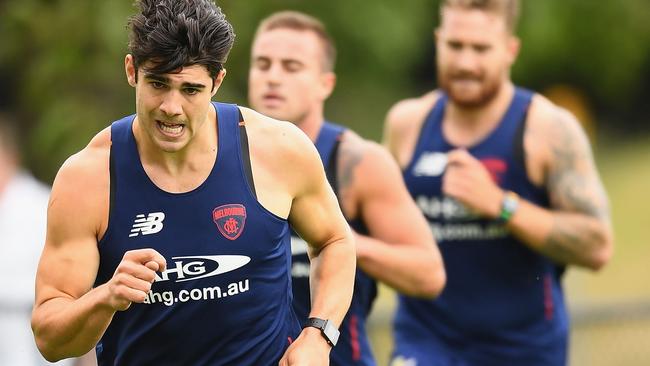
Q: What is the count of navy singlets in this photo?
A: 3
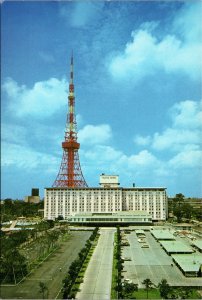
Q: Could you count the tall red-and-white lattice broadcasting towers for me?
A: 1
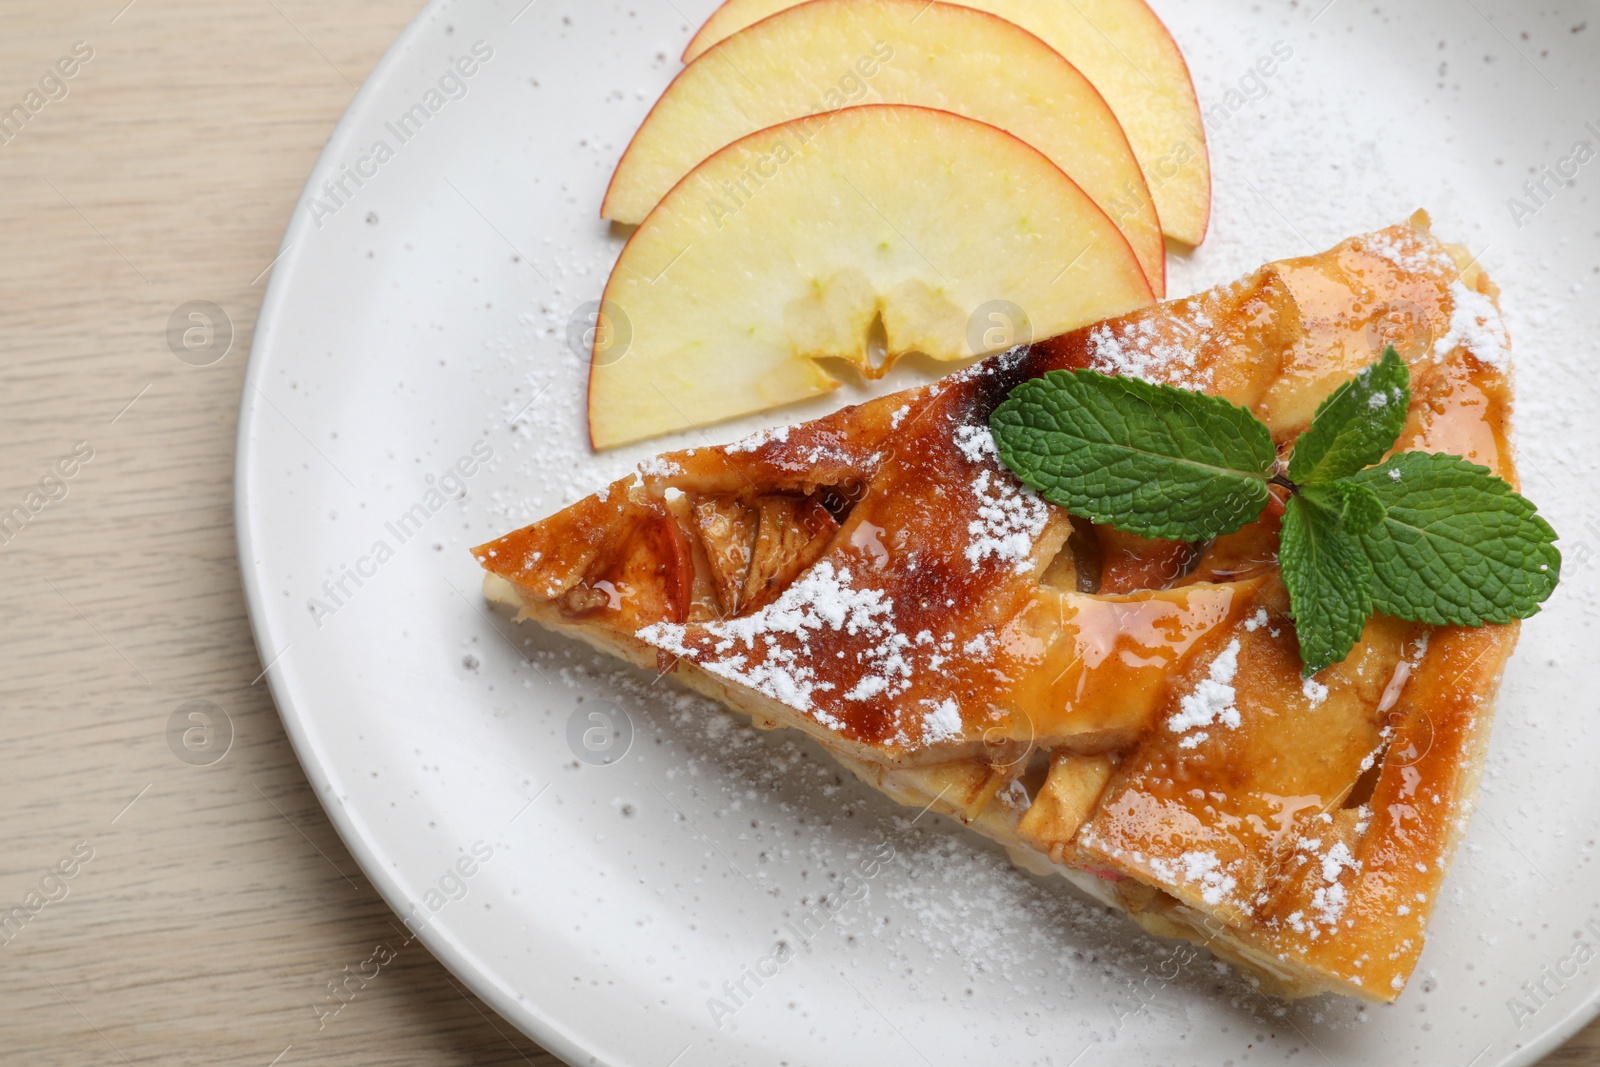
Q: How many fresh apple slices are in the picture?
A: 3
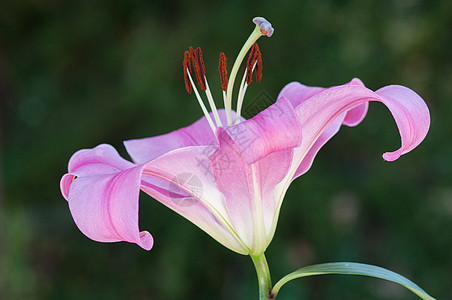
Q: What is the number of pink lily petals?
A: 6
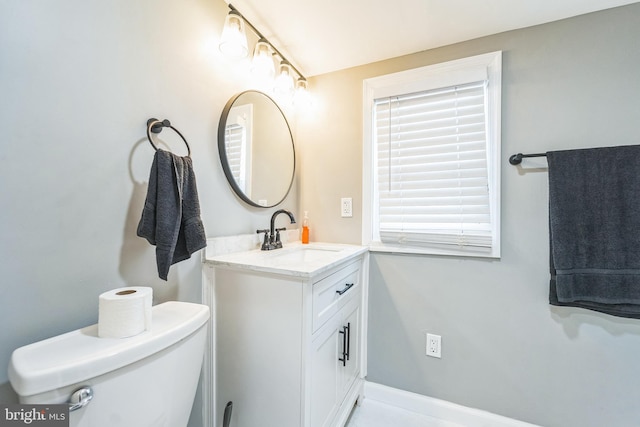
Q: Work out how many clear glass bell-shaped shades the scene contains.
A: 4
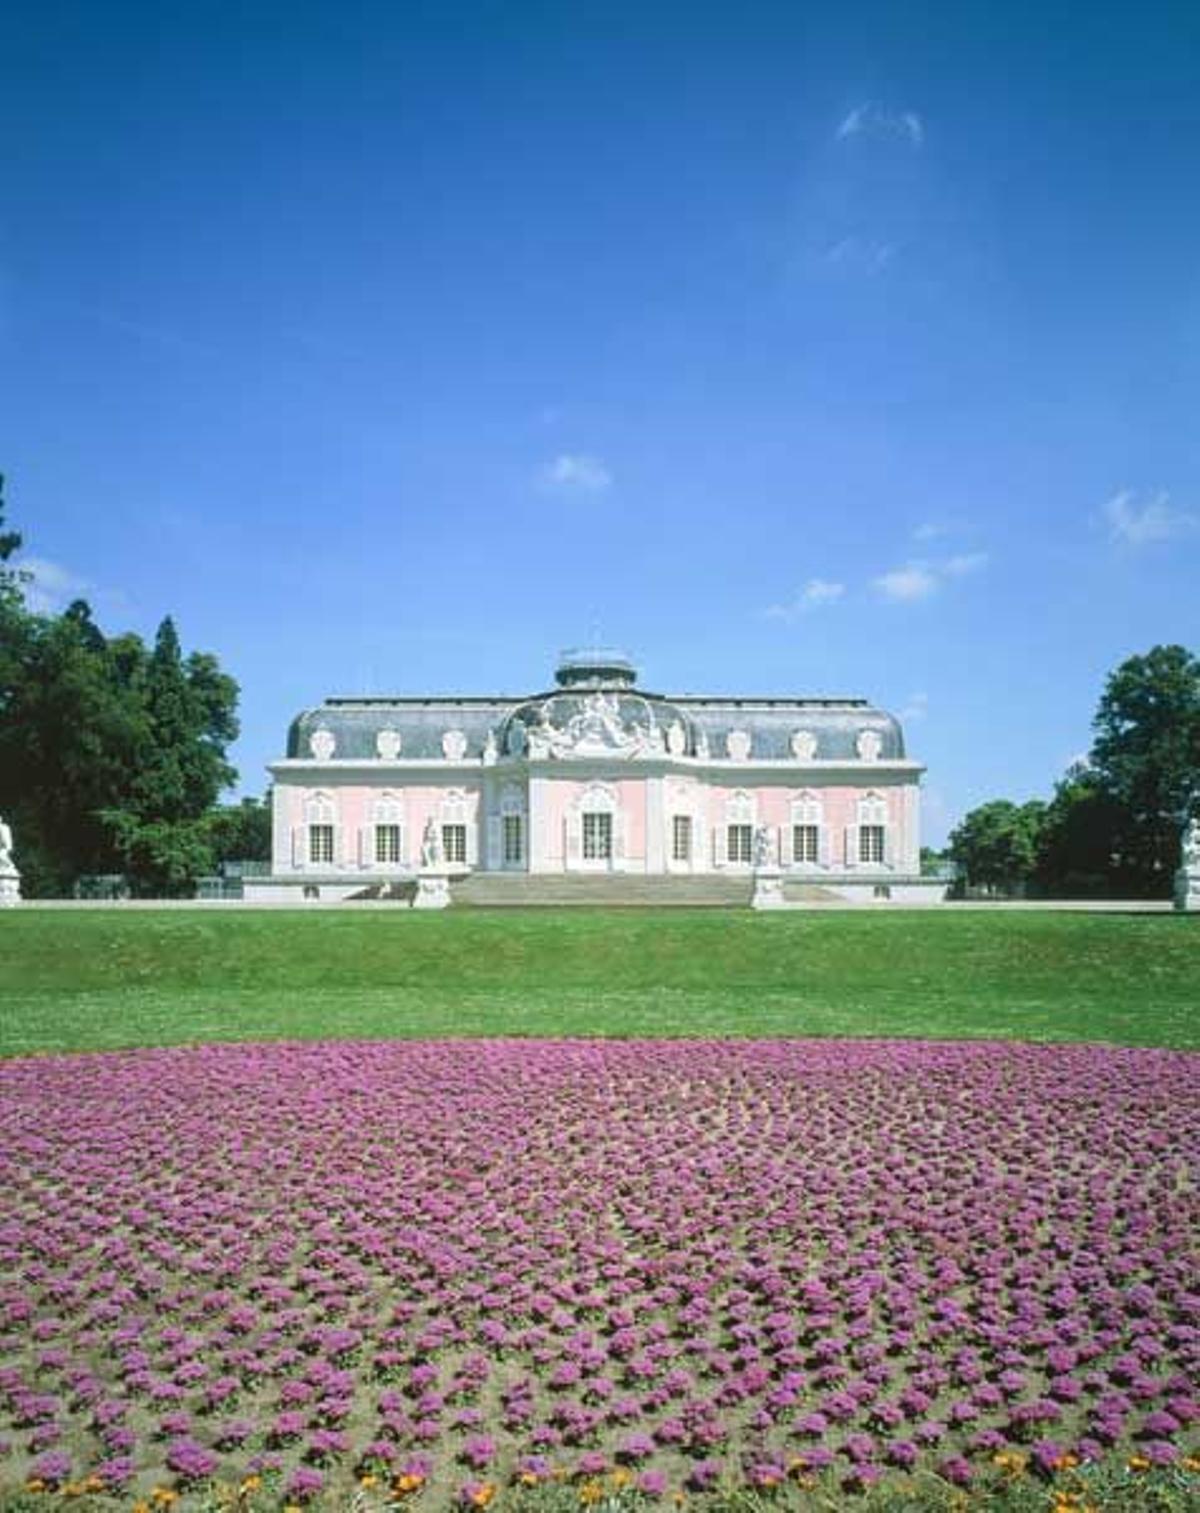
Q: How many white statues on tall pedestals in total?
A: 4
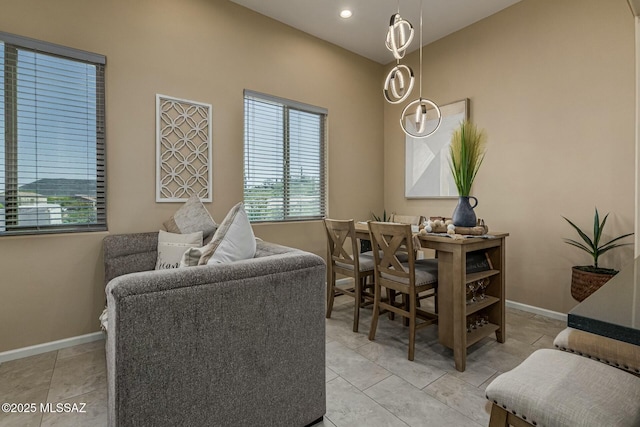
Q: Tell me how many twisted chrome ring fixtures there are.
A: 3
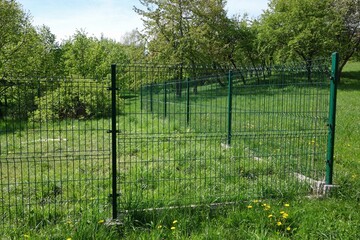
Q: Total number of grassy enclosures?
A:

^^^^^^^^^^^^^^^^

▶ _EXERCISE AIM_: What the response needs is every entry, repeated exactly, and none of the pictures.

▶ _ANSWER BELOW_:
Q: What is the count of navy singlets in this photo?
A: 3
Q: Could you count the tall red-and-white lattice broadcasting towers for me?
A: 1
Q: How many fresh apple slices are in the picture?
A: 3
Q: What is the number of pink lily petals?
A: 6
Q: Work out how many clear glass bell-shaped shades the scene contains.
A: 4
Q: How many white statues on tall pedestals in total?
A: 4
Q: Tell me how many twisted chrome ring fixtures there are.
A: 3
Q: Total number of grassy enclosures?
A:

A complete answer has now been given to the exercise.